Von der Leyen a également signé un accord très similaire avec l'Argentine lors de sa tournée le mois dernier, également pour stimuler la production de lithium argentin.
Accord avec le Mexique non daté
Au nom du Mexique, une commission représentée par Alicia Bárcena, la nouvelle ministre des Affaires étrangères, est arrivée à Bruxelles et a eu l'occasion de saluer plusieurs présidents latino-américains qu'elle connaît depuis longtemps.

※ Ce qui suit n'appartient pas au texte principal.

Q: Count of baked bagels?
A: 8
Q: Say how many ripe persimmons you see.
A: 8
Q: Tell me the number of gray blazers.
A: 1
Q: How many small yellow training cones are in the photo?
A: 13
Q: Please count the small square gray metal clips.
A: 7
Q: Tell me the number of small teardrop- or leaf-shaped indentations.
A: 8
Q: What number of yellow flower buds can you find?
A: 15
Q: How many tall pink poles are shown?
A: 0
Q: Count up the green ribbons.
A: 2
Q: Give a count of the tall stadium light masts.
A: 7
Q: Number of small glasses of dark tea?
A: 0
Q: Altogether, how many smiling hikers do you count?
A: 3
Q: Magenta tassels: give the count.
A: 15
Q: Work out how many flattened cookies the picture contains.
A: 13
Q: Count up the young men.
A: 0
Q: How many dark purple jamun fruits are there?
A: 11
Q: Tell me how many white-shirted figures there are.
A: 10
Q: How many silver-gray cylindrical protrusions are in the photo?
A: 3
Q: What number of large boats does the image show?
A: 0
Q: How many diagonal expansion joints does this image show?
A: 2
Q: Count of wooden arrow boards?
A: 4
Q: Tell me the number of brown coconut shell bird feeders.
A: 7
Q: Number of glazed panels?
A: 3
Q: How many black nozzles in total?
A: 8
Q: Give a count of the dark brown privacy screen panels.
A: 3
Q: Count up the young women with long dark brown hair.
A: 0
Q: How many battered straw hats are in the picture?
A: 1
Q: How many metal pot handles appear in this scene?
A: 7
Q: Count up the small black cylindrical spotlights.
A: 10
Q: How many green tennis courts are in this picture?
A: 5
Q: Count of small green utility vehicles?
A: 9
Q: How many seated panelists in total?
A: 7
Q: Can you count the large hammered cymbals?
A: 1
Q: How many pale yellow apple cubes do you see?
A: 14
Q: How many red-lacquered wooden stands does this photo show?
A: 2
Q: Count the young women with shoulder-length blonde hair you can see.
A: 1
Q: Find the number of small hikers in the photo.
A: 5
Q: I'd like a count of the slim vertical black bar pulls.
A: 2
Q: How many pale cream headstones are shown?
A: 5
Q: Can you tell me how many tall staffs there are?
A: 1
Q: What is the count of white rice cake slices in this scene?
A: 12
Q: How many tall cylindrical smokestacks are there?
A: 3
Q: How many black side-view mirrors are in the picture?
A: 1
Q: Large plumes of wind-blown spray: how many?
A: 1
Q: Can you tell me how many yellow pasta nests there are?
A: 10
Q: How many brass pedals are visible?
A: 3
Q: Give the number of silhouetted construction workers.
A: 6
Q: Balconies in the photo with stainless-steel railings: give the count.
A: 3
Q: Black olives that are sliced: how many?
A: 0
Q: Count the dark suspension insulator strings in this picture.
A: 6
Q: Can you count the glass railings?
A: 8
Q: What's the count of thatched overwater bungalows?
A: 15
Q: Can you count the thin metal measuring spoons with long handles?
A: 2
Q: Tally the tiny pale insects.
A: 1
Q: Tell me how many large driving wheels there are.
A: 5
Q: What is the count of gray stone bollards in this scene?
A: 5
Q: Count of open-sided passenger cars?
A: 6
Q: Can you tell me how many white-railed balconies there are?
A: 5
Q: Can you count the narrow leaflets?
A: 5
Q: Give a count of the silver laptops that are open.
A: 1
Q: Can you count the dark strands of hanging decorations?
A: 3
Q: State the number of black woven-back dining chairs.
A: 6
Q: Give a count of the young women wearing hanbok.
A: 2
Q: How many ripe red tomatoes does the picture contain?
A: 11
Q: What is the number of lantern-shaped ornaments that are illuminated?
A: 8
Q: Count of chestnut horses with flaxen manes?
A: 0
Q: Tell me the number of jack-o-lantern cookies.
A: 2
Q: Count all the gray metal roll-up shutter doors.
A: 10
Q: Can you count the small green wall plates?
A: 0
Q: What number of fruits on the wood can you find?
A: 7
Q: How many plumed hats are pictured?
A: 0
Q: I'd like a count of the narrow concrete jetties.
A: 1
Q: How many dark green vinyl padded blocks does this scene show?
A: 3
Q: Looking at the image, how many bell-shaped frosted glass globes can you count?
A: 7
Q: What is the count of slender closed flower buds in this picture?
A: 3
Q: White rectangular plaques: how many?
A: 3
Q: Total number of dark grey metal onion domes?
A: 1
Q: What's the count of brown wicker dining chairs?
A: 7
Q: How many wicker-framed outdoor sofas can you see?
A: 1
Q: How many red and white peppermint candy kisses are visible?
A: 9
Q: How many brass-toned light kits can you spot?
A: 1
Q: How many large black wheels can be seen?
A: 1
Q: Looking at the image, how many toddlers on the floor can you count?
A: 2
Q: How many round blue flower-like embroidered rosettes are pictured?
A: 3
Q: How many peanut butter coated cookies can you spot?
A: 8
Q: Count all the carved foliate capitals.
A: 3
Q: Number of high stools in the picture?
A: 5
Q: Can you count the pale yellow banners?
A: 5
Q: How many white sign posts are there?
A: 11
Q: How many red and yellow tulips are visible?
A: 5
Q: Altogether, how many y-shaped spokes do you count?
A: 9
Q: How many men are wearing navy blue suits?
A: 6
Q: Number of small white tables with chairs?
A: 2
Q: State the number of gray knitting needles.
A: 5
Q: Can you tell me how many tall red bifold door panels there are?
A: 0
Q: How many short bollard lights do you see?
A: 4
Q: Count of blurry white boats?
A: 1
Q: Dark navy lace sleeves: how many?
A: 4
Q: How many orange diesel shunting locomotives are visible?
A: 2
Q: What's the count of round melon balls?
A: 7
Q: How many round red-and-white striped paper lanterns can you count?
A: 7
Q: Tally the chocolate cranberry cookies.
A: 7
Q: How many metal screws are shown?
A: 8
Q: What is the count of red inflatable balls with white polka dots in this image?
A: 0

Cependant, aucune annonce concrète n'a pu être faite lors du sommet UE-CELAC sur la date à laquelle le nouvel accord de partenariat économique, de coordination politique et de coopération entre l'UE et le Mexique, également connu sous le nom d'accord global, en vigueur depuis 2000 et en cours de modernisation depuis 2016, pourrait être signé et entrer en vigueur.
Le 21 avril 2018, l'UE et le Mexique ont conclu un accord de principe "sur un pilier commercial modernisé", mais à ce jour, il n'a pas été finalisé et, par conséquent, l'accord commercial n'est pas pleinement en vigueur, ni applicable.
Le président mexicain Andrés Manuel López Obrador, lors de sa rencontre à Mexico avec le président de la Commission européenne, a exhorté Mme Von der Leyen à achever la révision de l'accord et à le faire signer par les parlementaires afin qu'il puisse entrer en vigueur une fois pour toutes.
Lors de son discours à Bruxelles, la ministre mexicaine des Affaires étrangères a reconnu que le Mexique continuerait à faire tout son possible pour accélérer les délais afin que l'accord global UE-Mexique puisse être approuvé le plus rapidement possible. "Nous avons encore beaucoup de travail devant nous".
Comme la plupart des pays du monde, la pandémie mondiale a affecté les flux commerciaux entre le Mexique et l'UE, qui se sont élevés à 51,1 milliards d'euros en 2020 et ont diminué de 17,6 % d'une année sur l'autre. Le Mexique a attiré 6,6 milliards d'euros d'investissements directs étrangers (IDE) en 2020. Et en termes de montant cumulé d'investissement, il y a le chiffre historique, de 1999 à 2021, qui a enregistré un total de 177,3 milliards d'euros.